How often does Owens sit in?

"I'm almost embarrassed to say," Owens laughs. "When I'm not working, three or four times a week. A lot of clubs are scared to suffer for something new, but [Mark] is doing it. He has all kinds of different stuff up in there. As a player, it means a lot to get respect from the club owners like that. They dig what you're trying to do, and they give you the chance."



D Madness

photograph by John Carrico



Owens' group, the Ephraim Owens Quartet, did a string of regular dates at the club in September just after they got together, a benefit that came to Owens precisely because he makes his presence known around town as someone who can step up and play, regardless of the room or the musical style. And after so much time spent there, he's finding that there's plenty of crossover in any audience he plays for.

"To be in the Mercury, I thought we had to play funky to make people understand it," he explains. "Lately, I keep the funk, which I like, and it seems like the younger people can relate to it better than straight ahead jazz, but they dig the jazz too."
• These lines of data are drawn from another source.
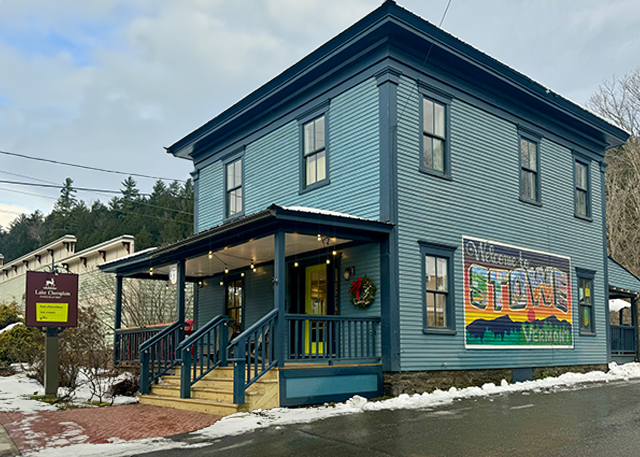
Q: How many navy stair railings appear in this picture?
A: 3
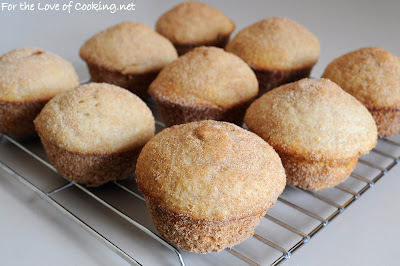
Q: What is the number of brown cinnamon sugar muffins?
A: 9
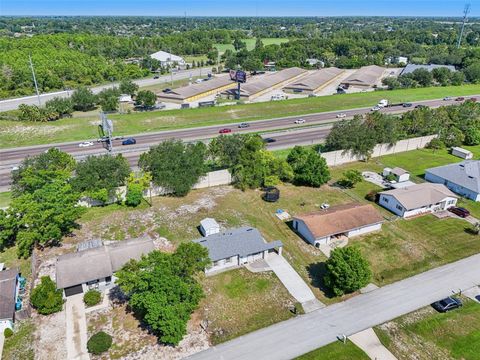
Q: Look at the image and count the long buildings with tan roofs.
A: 4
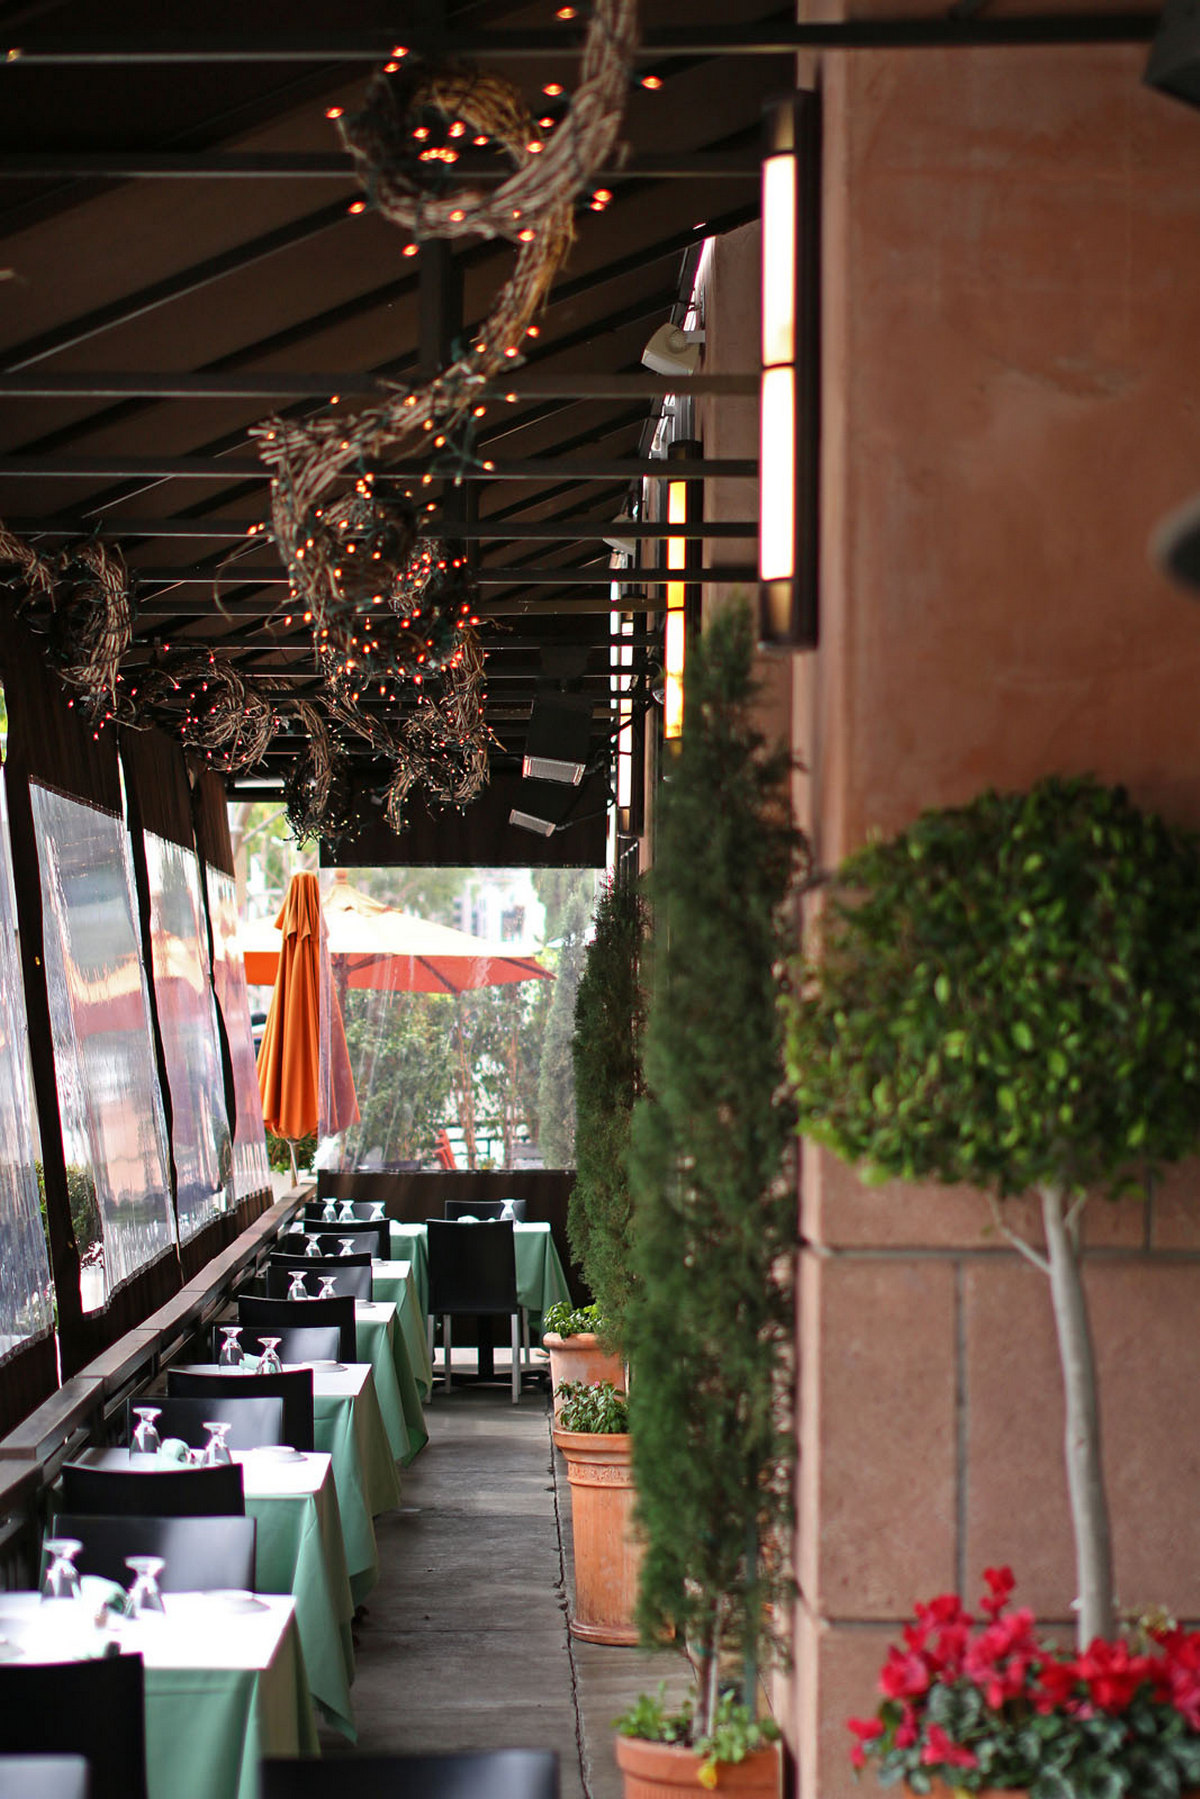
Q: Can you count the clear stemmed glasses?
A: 14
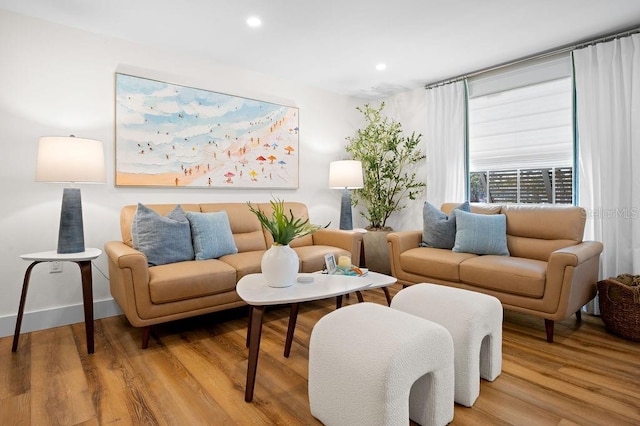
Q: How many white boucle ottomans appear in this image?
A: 2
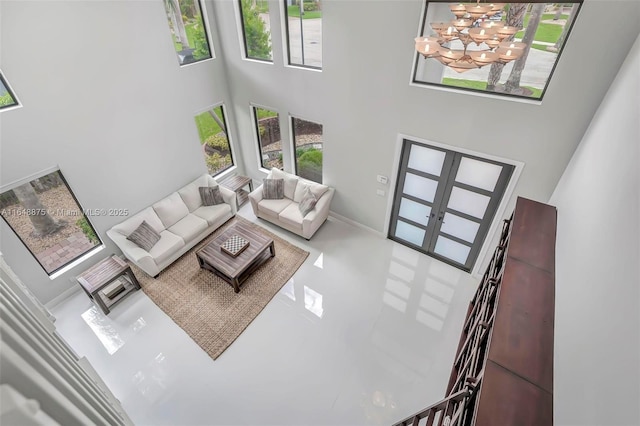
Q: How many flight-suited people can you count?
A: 0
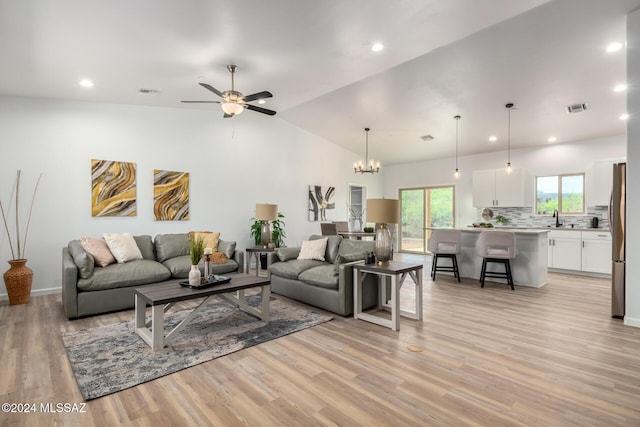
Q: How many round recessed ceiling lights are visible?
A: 8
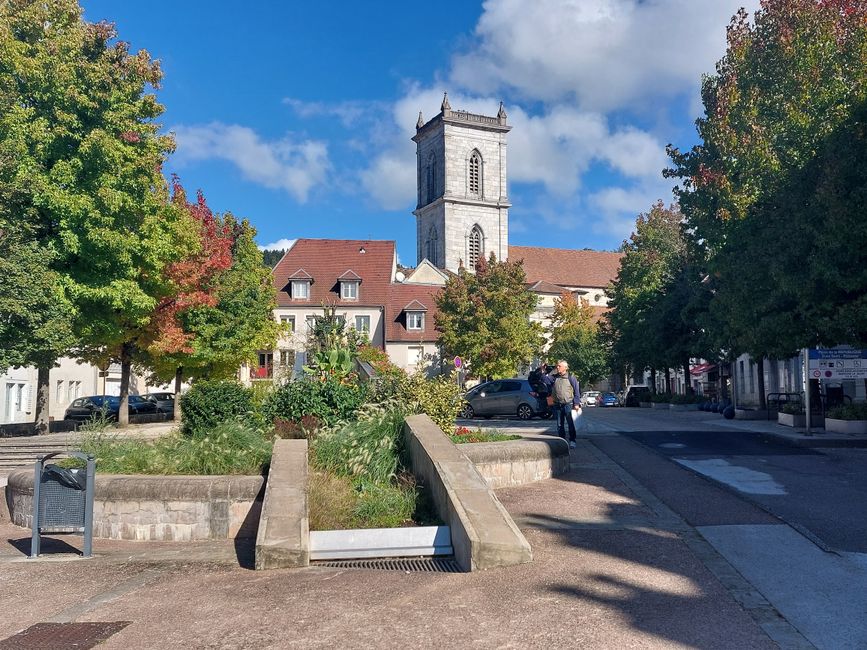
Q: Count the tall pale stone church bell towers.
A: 1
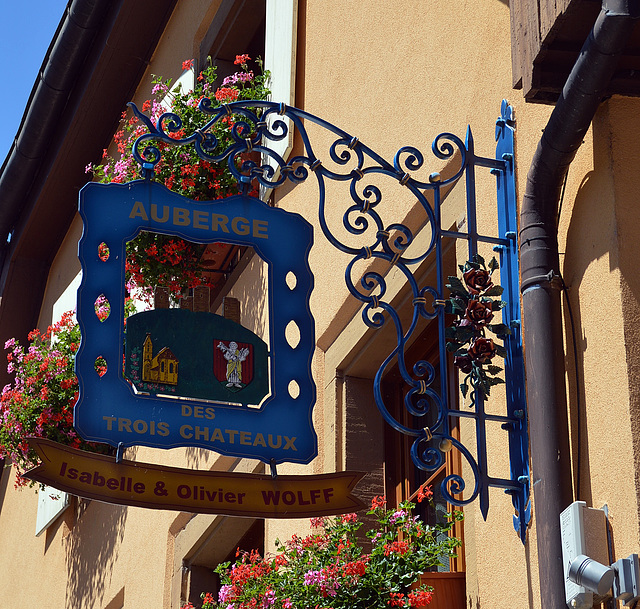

The reputation Owens has built for himself makes a band onstage feel comfortable, even excited, about asking him up for a solo. And understandably, it's not quite so easy for an unknown player to do the same thing. But, the only way to show it is to show it, and the more this happens, the more the ones who can play are identified and noted, the more interactive and cohesive and progressive the scene becomes.

Carl Settles found this out first-hand.

"When Jimmy Smith walked up to me on the bandstand and began playing my keyboard, I felt as though I was in some surreal place," says Settles. "After the gig, he called back into the dressing room and started giving me advice on how to practice and harmonic tips. Then he took me, James Simpson, and Fred Sanders [keyboard players formerly of Hot Buttered Rhythm] out front for a demonstration on the keys; the piano was his first instrument, he's taught McCoy Tyner and Herbie Hancock. It was the best musical experience of my life."